Stored data entries:
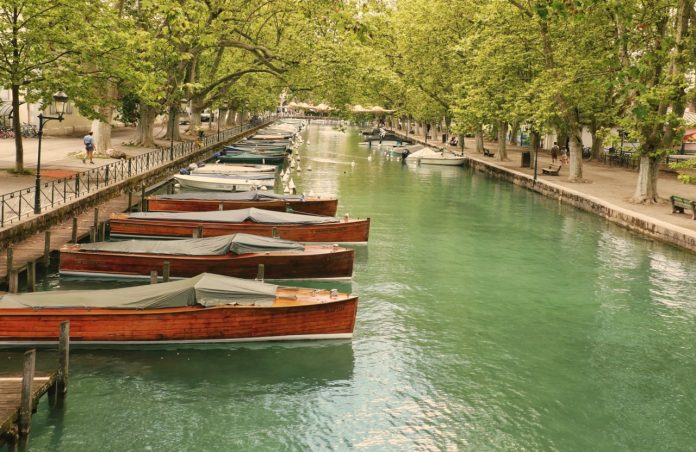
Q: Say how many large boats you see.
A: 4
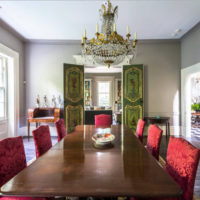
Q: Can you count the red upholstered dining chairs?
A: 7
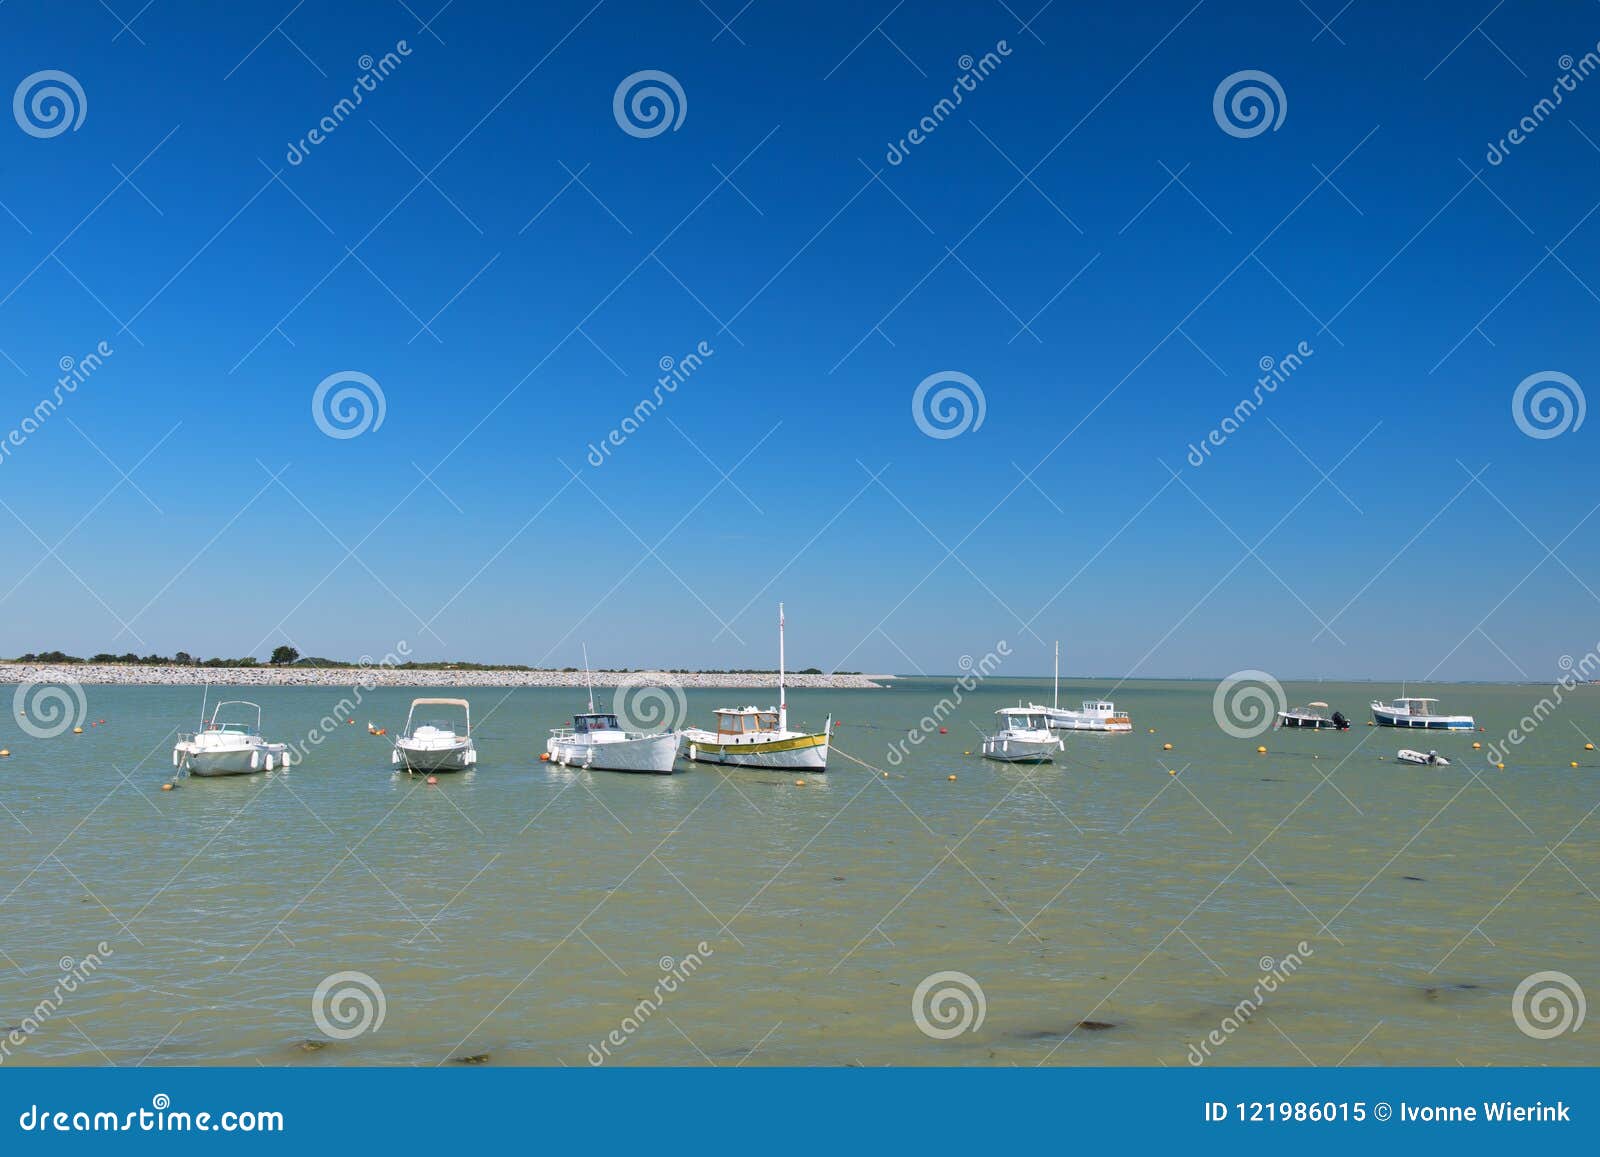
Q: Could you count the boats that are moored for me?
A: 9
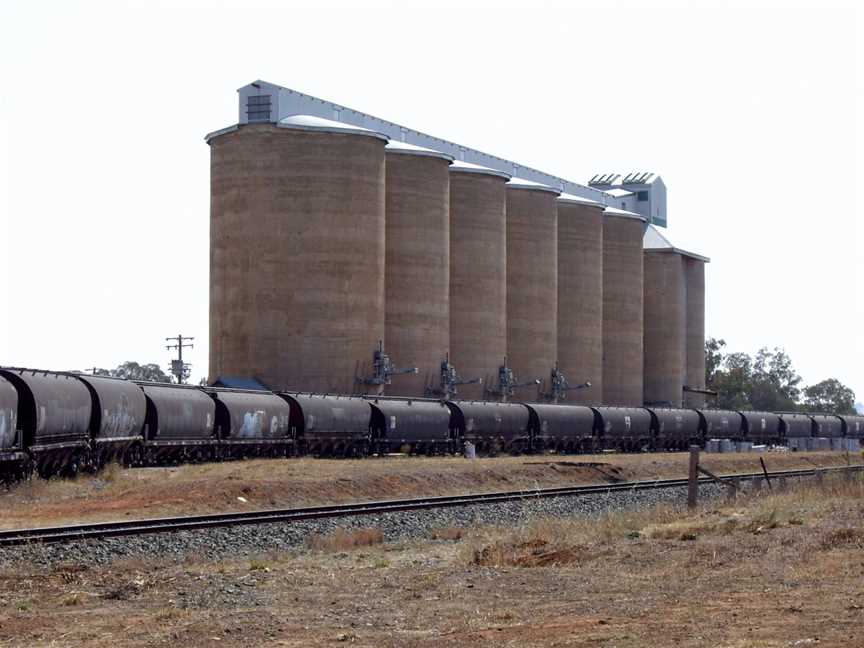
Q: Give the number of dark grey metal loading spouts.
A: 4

*Task goal*. Set down all of the entries precisely and keep the pictures out of the copy.

*Response to this exercise*.
Q: Say how many large boats you see.
A: 4
Q: Can you count the red upholstered dining chairs?
A: 7
Q: Could you count the boats that are moored for me?
A: 9
Q: Give the number of dark grey metal loading spouts.
A: 4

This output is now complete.